YOUR TASK — Exact transcription with no images: write out all of the entries below.

Stored items:
-- -- --
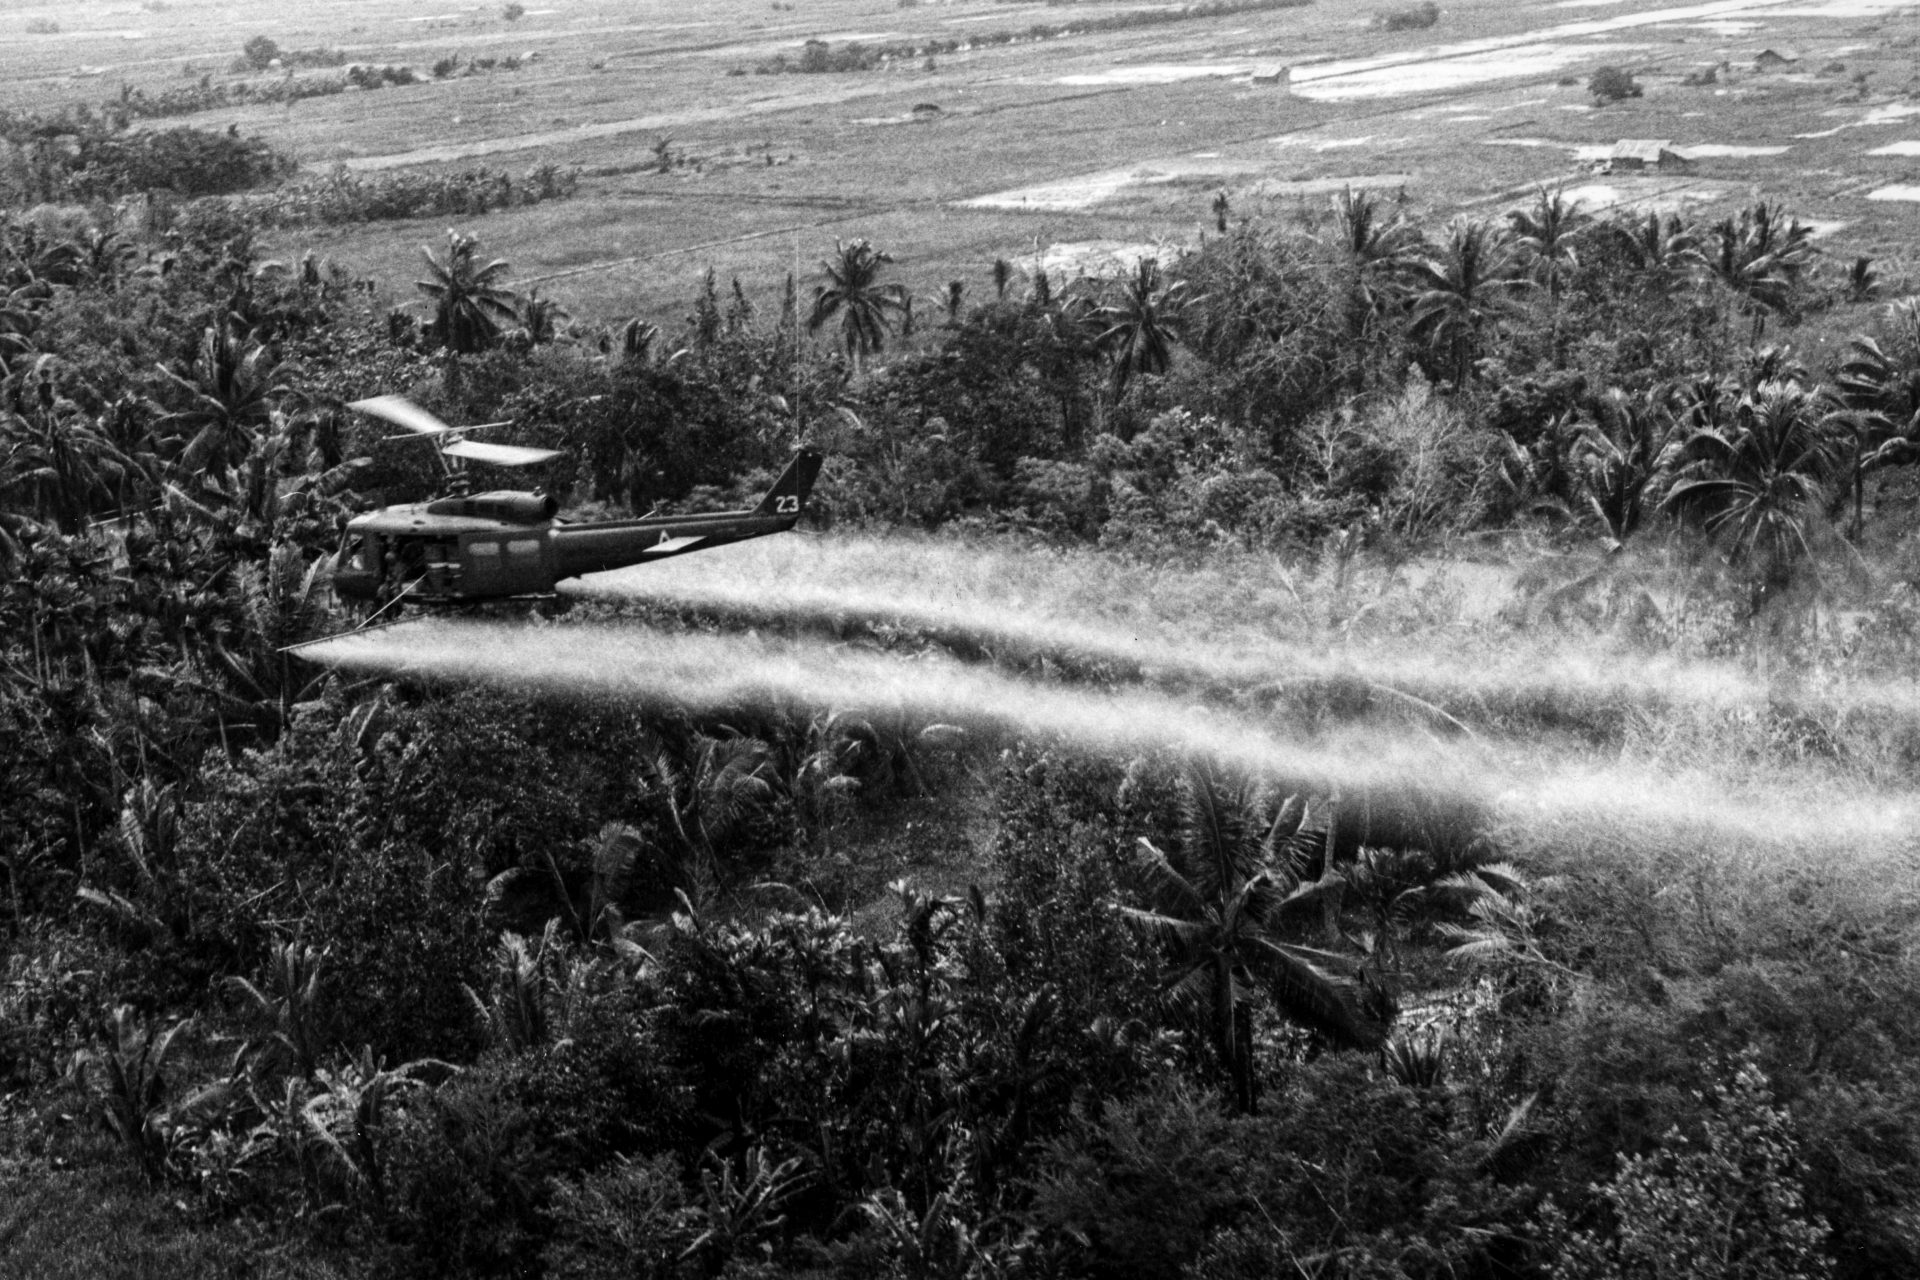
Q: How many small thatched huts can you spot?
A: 3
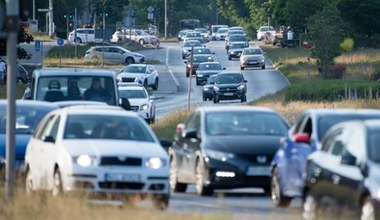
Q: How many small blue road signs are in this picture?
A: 2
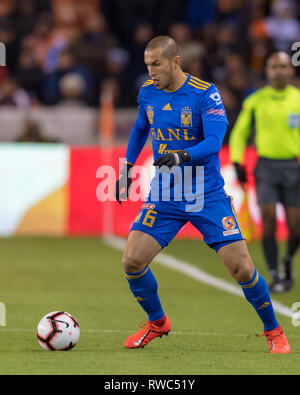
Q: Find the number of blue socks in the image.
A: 2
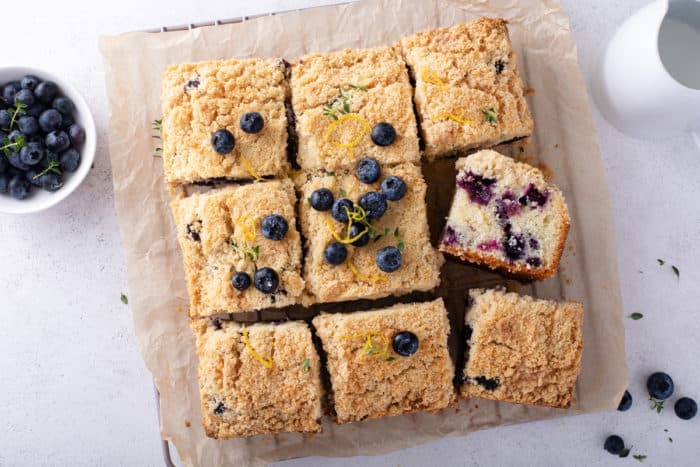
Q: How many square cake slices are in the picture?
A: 9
-- -- --
ANSWER TO THE PROBLEM —
Q: How many small thatched huts can you spot?
A: 3
Q: How many small blue road signs are in this picture?
A: 2
Q: Find the number of blue socks in the image.
A: 2
Q: How many square cake slices are in the picture?
A: 9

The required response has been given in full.